Let’s augment the full YAML configuration file to run downstream validation on EEH tasks hellaswag, gsm8k and winogrande, and BCEH task mbpp with the callbacks as follows:

  • YAML: Simply add both callbacks to the list of callbacks in the YAML. Since you are running generative eval harness tasks, don’t forget to include the inference settings under model configuration!

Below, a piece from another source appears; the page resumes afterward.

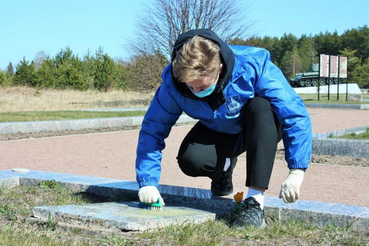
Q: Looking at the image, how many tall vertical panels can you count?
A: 3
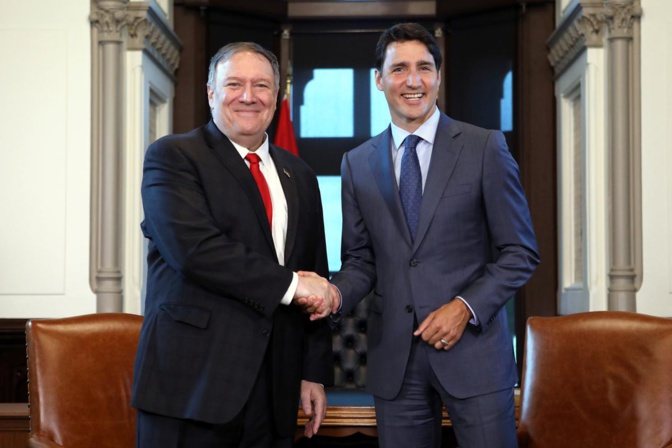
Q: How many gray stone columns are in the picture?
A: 2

  • Python: Construct BigCodeEvalHarness objects, respectively.

trainer:
  init:
    backend:  # CSX
      ...
    model:  # llama
      ...
      # Inference Settings
      start_token: 128256   # Set to `vocab_size`
      stop_sequences: []    # Left empty as stop_sequences are overridden from the BCEH task
      max_tokens: 256       # Default from HF implementations
      loop_dim: 1
    optimizer:  # AdamW
      ...
    schedulers:  # CosineDecayLR
      ...
    precision:  # DLS
      ...
    loop:
      ...
    checkpoint:
      ...
    callbacks:
      ...
      - BigCodeEvalHarness:
        # BigCode Eval Harness settings
        bs_args:
          tasks: mbpp
        # CSX-specific eval harness settings
        keep_data_dir: false
        # Dataloader settings
        batch_size: 4
        shuffle: false
        max_sequence_length: 8192
        num_workers: 1
        data_dir: <path_to_mounted_dir>
        tokenizer_file_path: <path_to_llama3_tokenizer_json_file>
        eos_id: 128001
        pretrained_model_name_or_path: null
      - EleutherEvalHarness:
        # Eleuther Eval Harness settings
        eeh_args:
          tasks: hellaswag,gsm8k,winogrande
          num_fewshot: 0
        # CSX-specific eval harness settings
        keep_data_dir: false
        # Dataloader settings
        batch_size: 4
        shuffle: false
        max_sequence_length: 8192
        num_workers: 1
        data_dir: <path_to_mounted_dir>
        tokenizer_file_path: <path_to_llama3_tokenizer_json_file>
        eos_id: 128001
        pretrained_model_name_or_path: null
    loggers:
      ...
    seed: 2024
    ...

And that is all! As part of your pretraining run’s configuration, you have now set up downstream validation on both BCEH and EEH tasks.

Start Pretraining

Once you have a fully configured Trainer, with your choice of downstream validation, all you need to do now is to kick off the run and start pretraining.

  • YAML: Let’s assume that the YAML configuration that you put together above is written to a file called ./pretrain_downstream_llama_8b.yaml. To run pretraining use the CLI command.

  • Python: Let’s assume that the python code that you put together above is written to a file called ./pretrain_downstream_llama_8b.py. To run pretraining, execute that python script.